GroupedMatmul Operator Performance Optimization

Case Study

This case analyzes and optimizes the performance of GroupedMatmul operators in the per-token quantization scenario. The computation process of a GroupedMatmul operator (written in Python code) is as follows:

offset = 0
for i in range(g):
    mmOut = x[offset:offset + groupList[i]] * weight[i] + bias[i]
    y[offset:offset + groupList[i]] = Gelu(mmOut * scale[i] * pertokenScale[offset:offset + groupList[i]])
    offset += groupList[i]

The verification platform is Atlas A2 training products/Atlas A2 inference products.
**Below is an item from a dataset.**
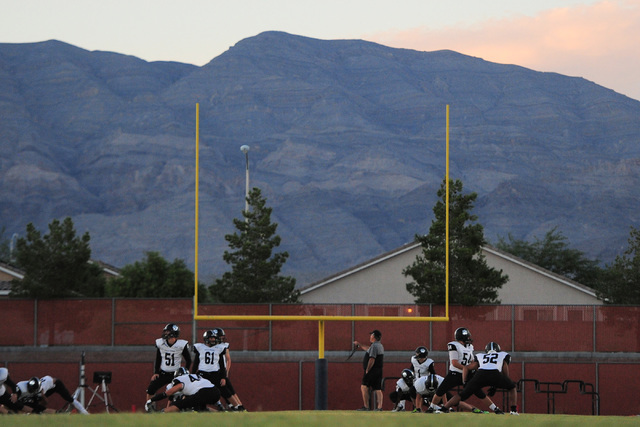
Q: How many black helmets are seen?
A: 10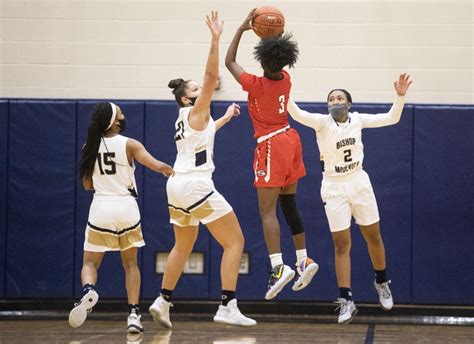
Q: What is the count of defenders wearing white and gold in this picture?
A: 3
The following operator specifications are used as an example.

**Table 1** Operator specifications
input	shape	data type	format
x	(1024,1024)	int8	ND
weight	(8,1024,8192)	int8	NZ
bias	(8,8192)	int32	ND
groupList	8	int64	ND
scale	(8,8192)	float	ND
pertokenScale	1024	float	ND
y	(1024,8192)	float16	ND

The optimization methods are described below:

Set the startup ratio of AICs to AIVs in the AI Core to 1:2 if the Vector ratio is high (reaching the vector bound).
Optimize the CV parallelism pipeline to reduce the idle waiting time between the Cube and Vector computations.
Optimize the vector computation pipeline to improve the parallel Vector computation speed.

Obtaining Profile Data

Eight cores are used for the test. That is, blockDim is fixed at 8 in the current performance and subsequent tiling optimization.

Use the msProf tool to obtain the operator profile data.

Obtain the profile data (ArithmeticUtilization.csv for cycle ratios of instructions) executed in the actual environment, including the ratio of each pipeline.
Obtain the simulation profile data (instruction pipeline chart), including the utilization of each pipeline. You can observe the dependency between pipelines to optimize the parallelism efficiency.

Analyzing Main Bottlenecks

Eight cores are used for the test. Run the msprof op command to obtain the cycle ratios of instructions.

Figure 1 ArithmeticUtilization.csv for cycle ratios of instructions (total time: 218.1 μs)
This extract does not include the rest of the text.